PARIS — Zara owner Inditex reported sales are improving despite ongoing store closures in important markets as it reported 1.1 billion euros in annual net profit, showing how the nimble, tech-savvy retailer has drawn on its digital prowess to navigate the pandemic.
Sales were down 4 percent in the first week of March, and down 15 percent for the month of February, showing improvement from a 28 percent decline for the year ending Jan. 31.
Excluding the five major markets where lockdown measures are in place — Germany, Brazil, Greece, Portugal and the U.K. — sales were up 2 percent in the first week of March, offering a snapshot of consumer demand.
“Inditex as a company is stronger today than it was two years ago, with a unique business model and a global, flexible, digitally integrated and efficient sales platform,” Inditex executive chairman Pablo Isla said in a statement. Isla added that the digital efforts places the company “in an excellent position for the future.”
The Spanish retailer, which also owns labels Massimo Dutti, Bershka and Stradivarius, turned the corner in the second quarter, bouncing back from a loss at the start of last year.

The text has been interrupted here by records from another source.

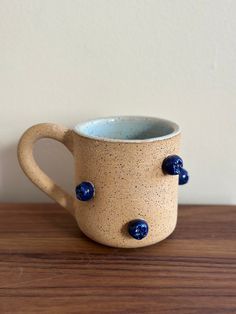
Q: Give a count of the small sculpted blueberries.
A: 4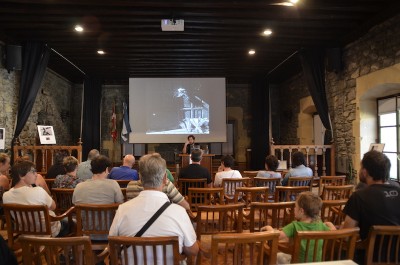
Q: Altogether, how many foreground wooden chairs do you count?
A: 5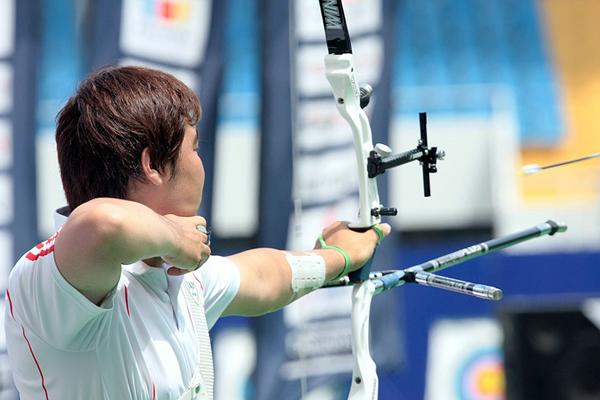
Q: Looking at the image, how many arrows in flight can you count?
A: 1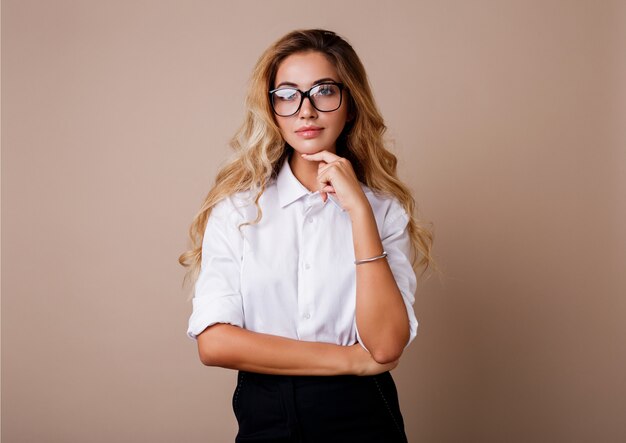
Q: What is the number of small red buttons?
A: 0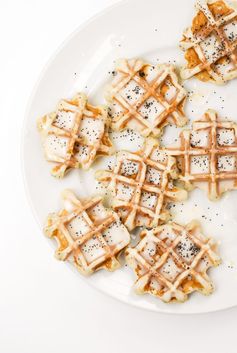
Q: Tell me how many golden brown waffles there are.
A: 7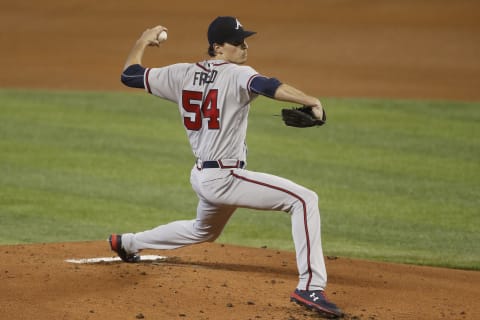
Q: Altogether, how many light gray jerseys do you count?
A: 1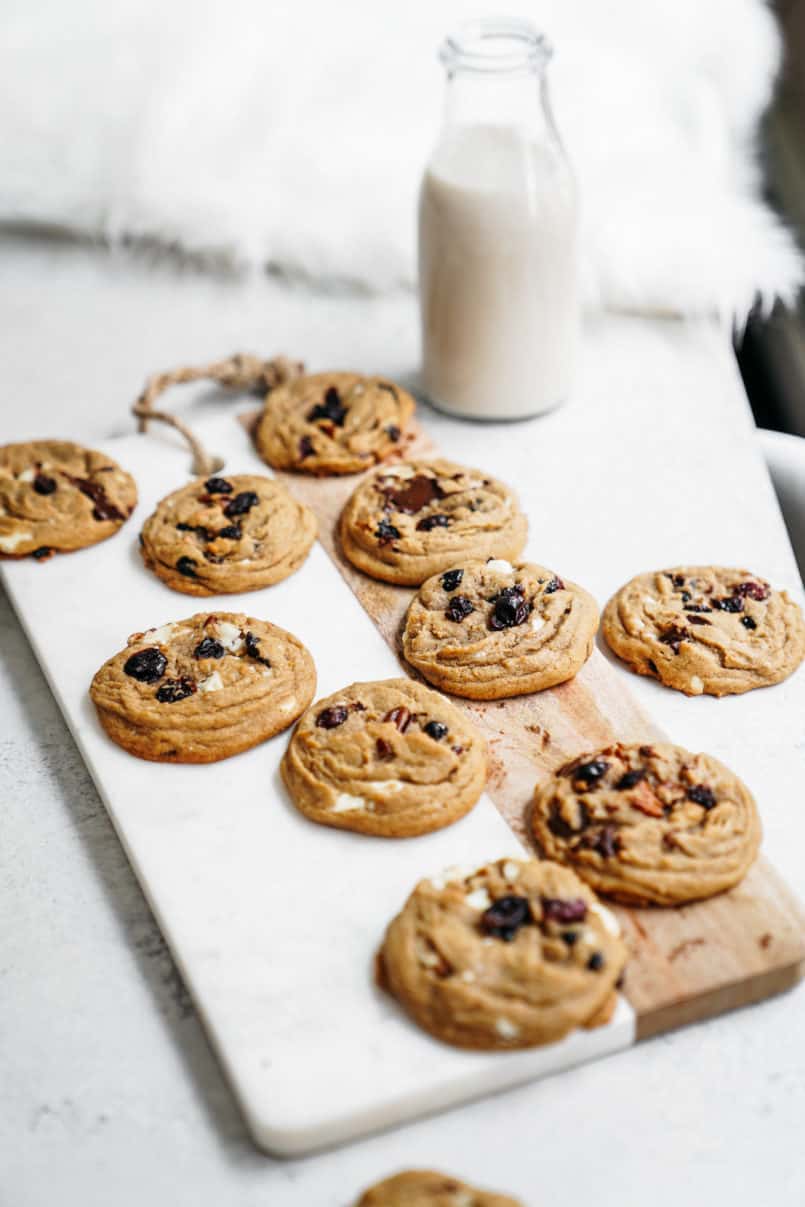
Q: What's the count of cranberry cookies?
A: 11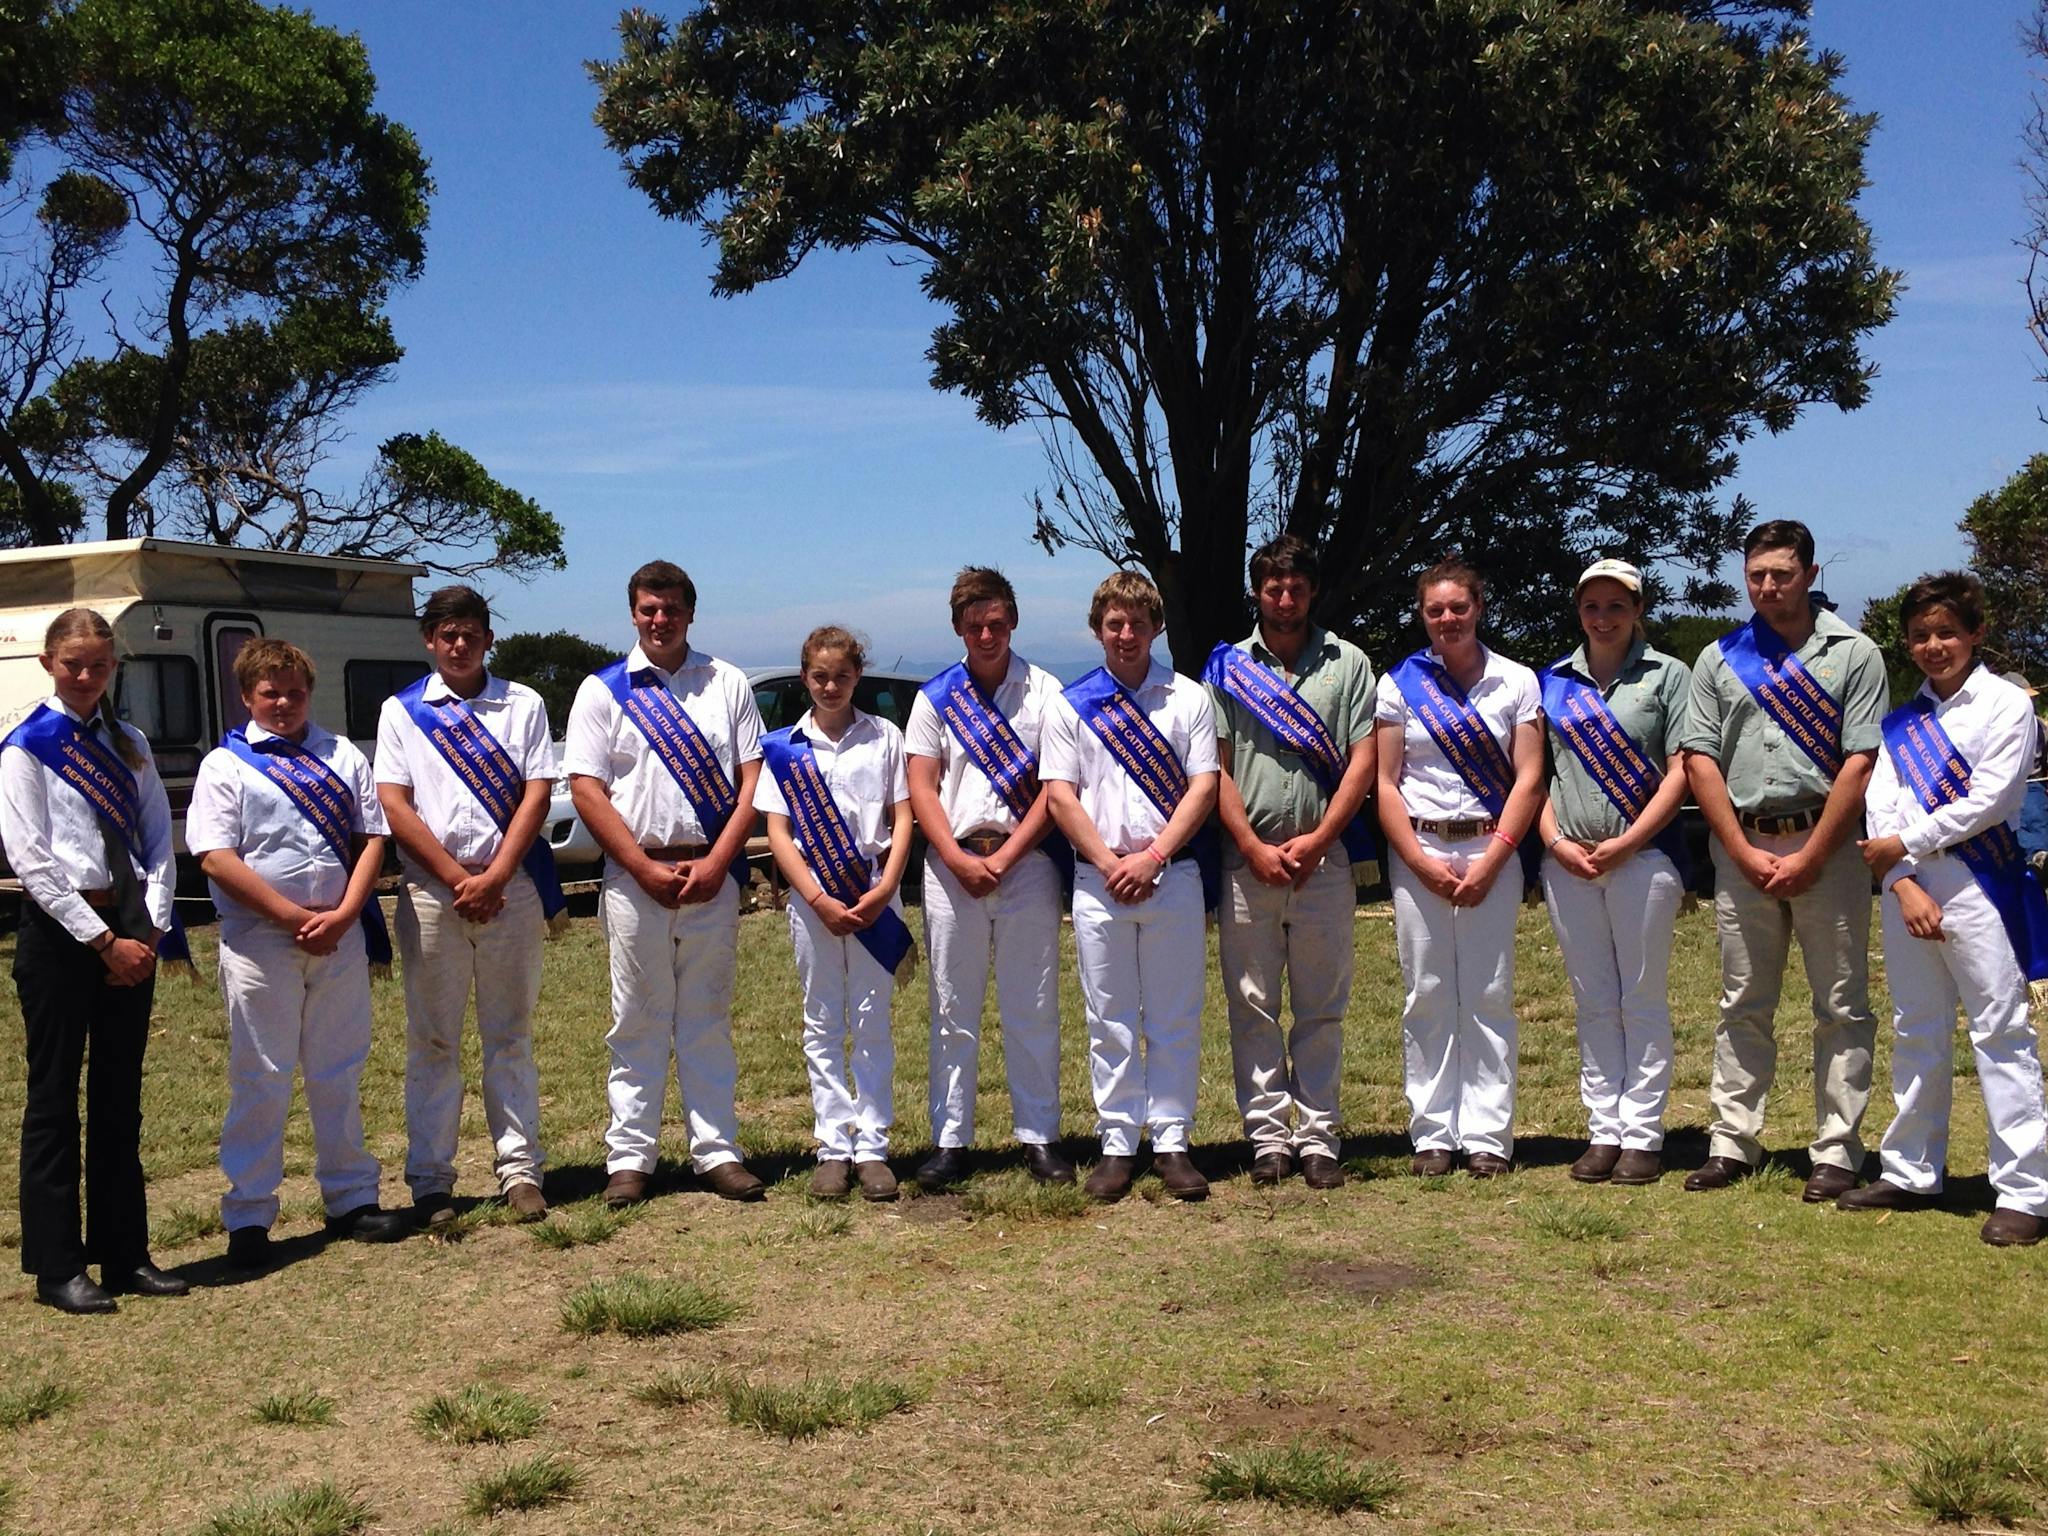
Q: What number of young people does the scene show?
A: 12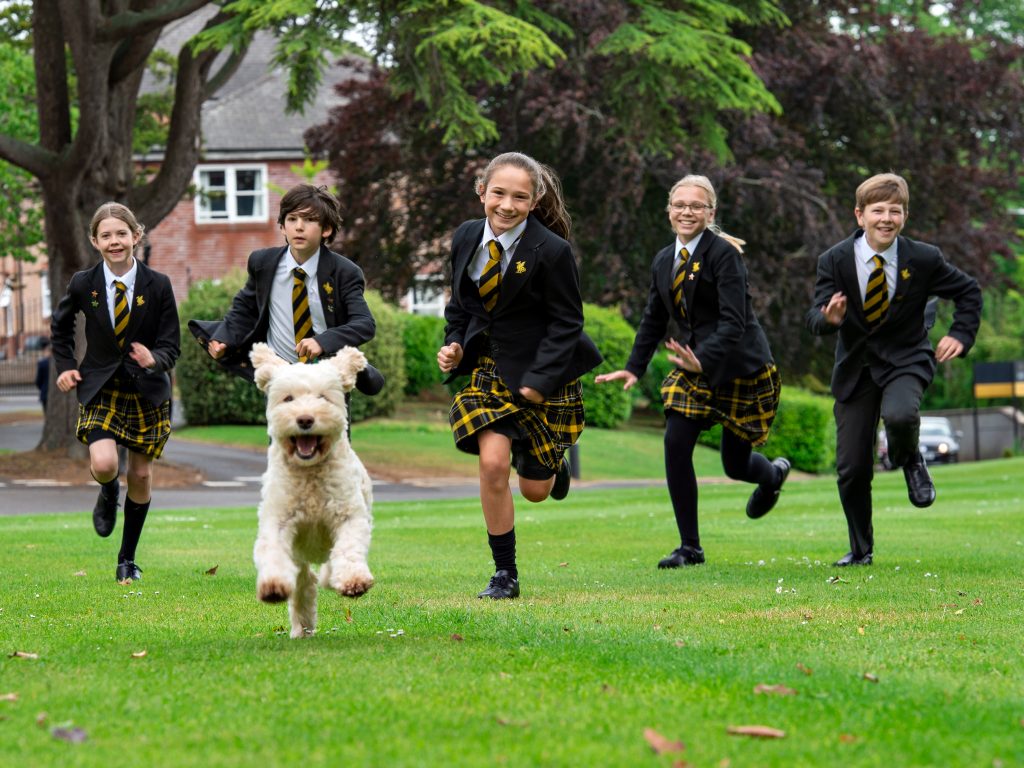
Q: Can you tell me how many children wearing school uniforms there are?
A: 5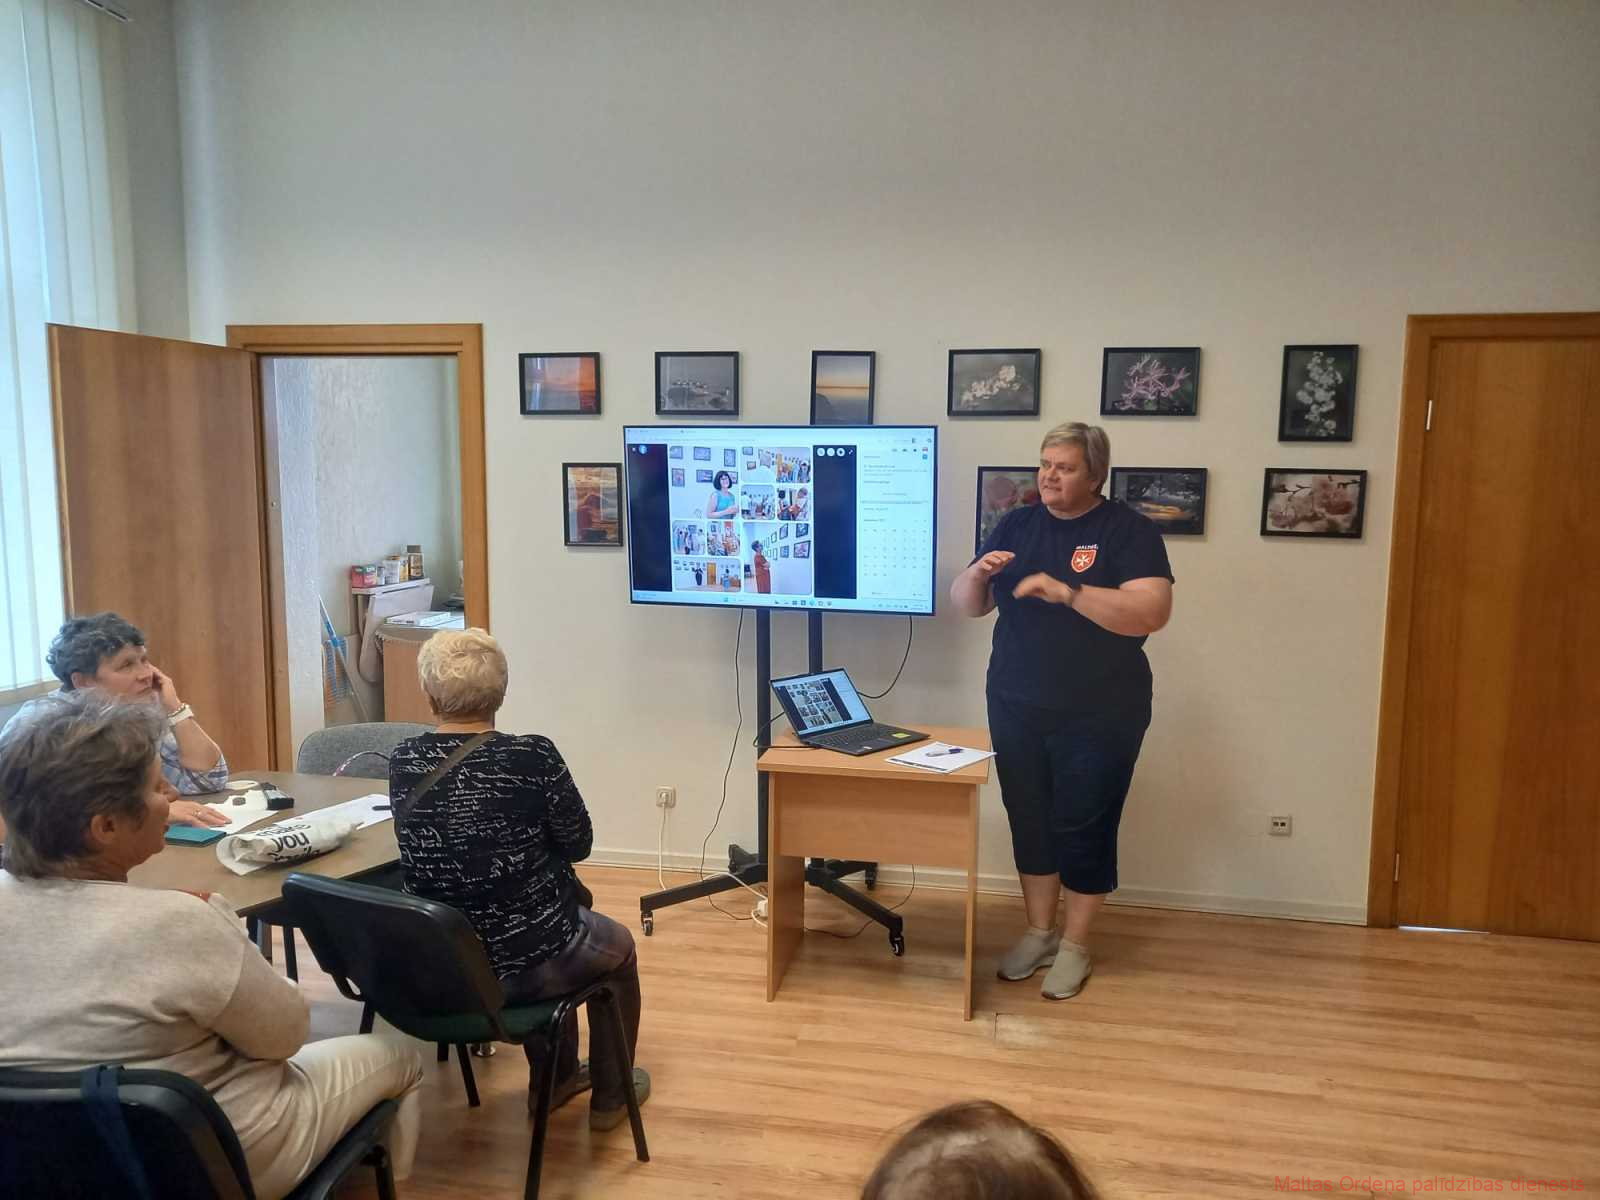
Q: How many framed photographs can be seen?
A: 10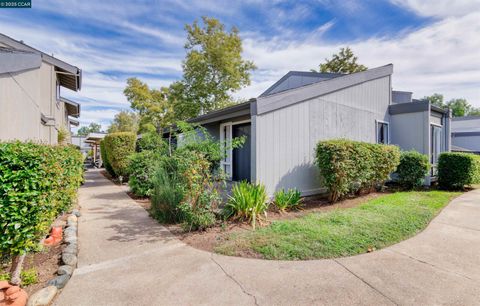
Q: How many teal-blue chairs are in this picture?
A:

Annual sales came to 20.4 billion euros, a 25 percent decline excluding currency impact. The performance was spurred by online sales, which rose 77 percent in local currencies to 6.6 billion euros. The company, which has sped past rivals on the digital front, has been expanding internationally, and launched online sales platforms in 25 new markets, while opening new stores in 29 new markets.
Inditex has rapidly rolled out an integrated stock management system in thousands of stores around the world, a move the company flagged as playing a key role during the pandemic.
Rival H&M’s end-of-year results beat expectations, but company projections were weaker than expected as store closures continue to weigh.